**EXERCISE PROMPT**. Each line of the listing that contains the word "does" is to be copied.

━━━━━ EXTRACTED DATA ━━━━━

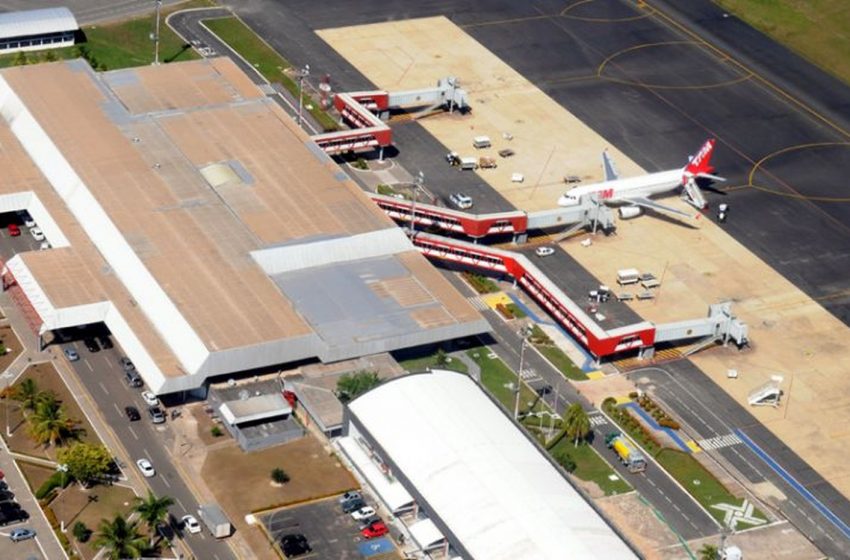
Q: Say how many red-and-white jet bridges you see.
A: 3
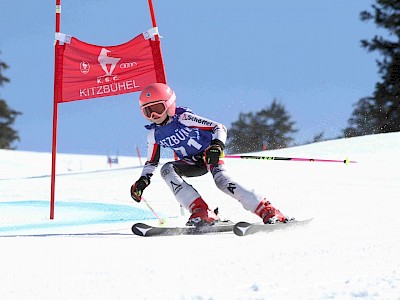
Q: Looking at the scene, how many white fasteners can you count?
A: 2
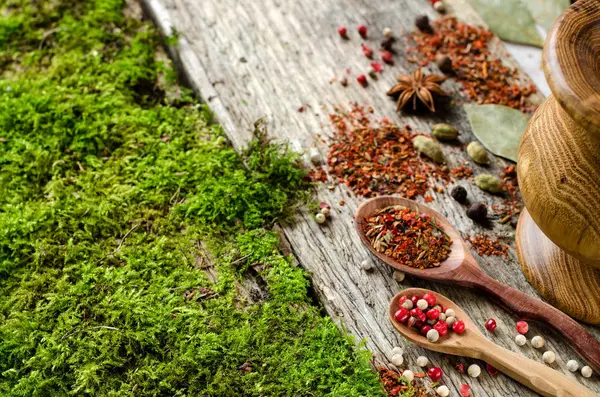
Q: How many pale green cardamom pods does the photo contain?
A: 4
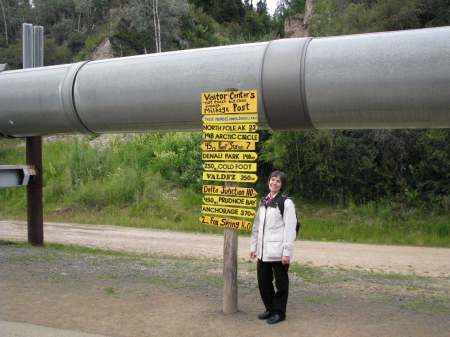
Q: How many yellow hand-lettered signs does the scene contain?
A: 12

━━━━━

**OUTPUT**.
Q: How many pale green cardamom pods does the photo contain?
Q: How many yellow hand-lettered signs does the scene contain?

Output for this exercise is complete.